■ **What is expected**: Where the records below have a line with "many", that line is to be copied.

■ **Supplied data**:
********
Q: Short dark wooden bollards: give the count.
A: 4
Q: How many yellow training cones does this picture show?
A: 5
********
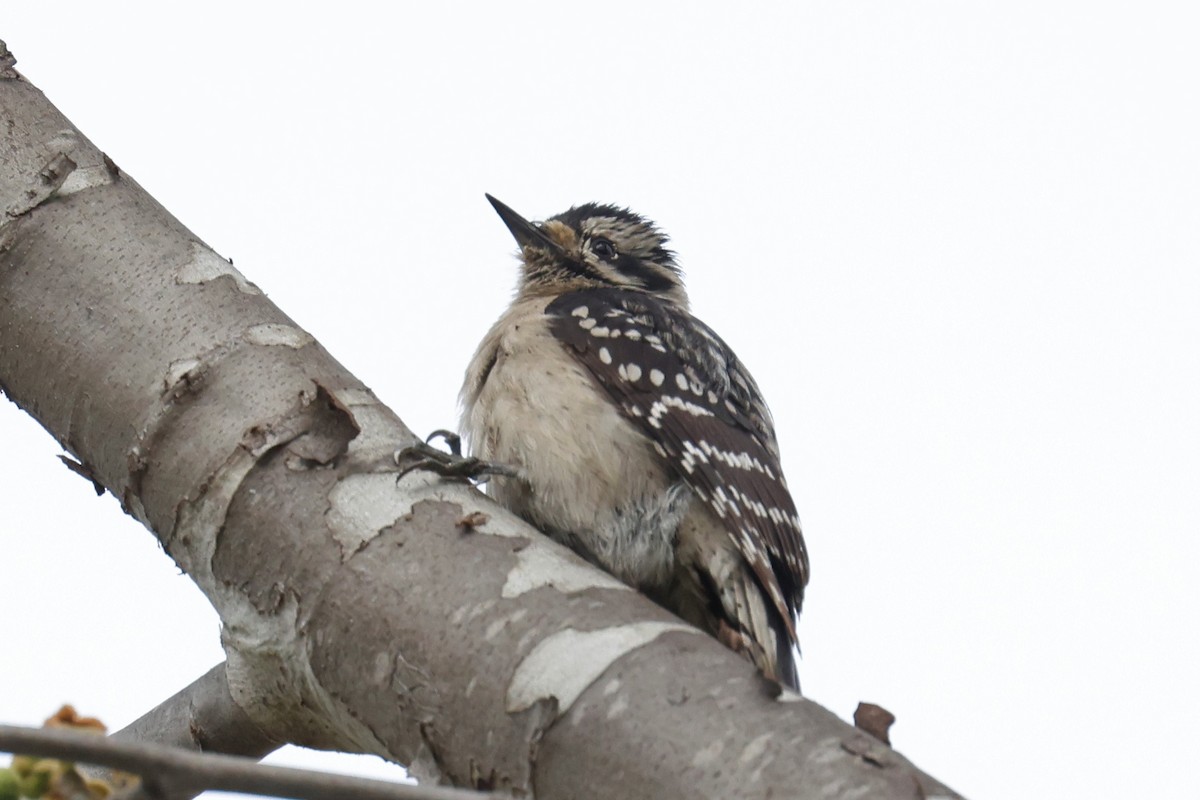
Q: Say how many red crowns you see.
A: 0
********
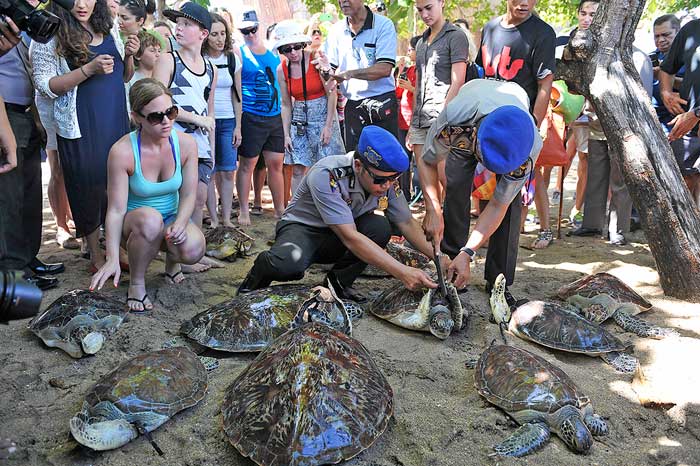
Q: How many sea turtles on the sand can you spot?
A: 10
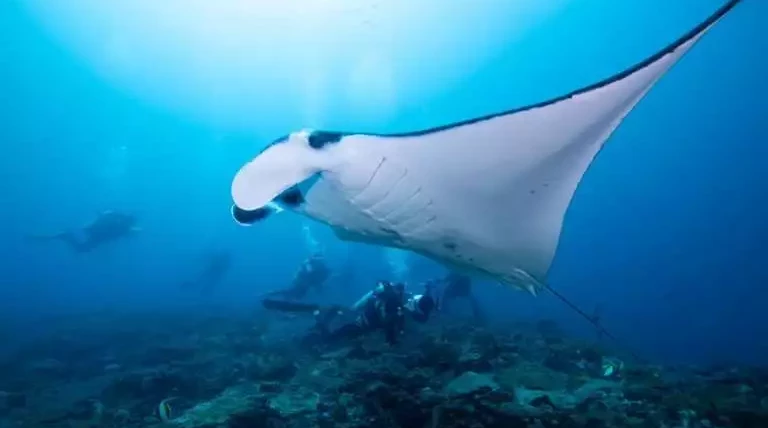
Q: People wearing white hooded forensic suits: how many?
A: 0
********
■ **Task solution**:
Q: How many yellow training cones does this picture show?
Q: Say how many red crowns you see.
Q: How many sea turtles on the sand can you spot?
Q: People wearing white hooded forensic suits: how many?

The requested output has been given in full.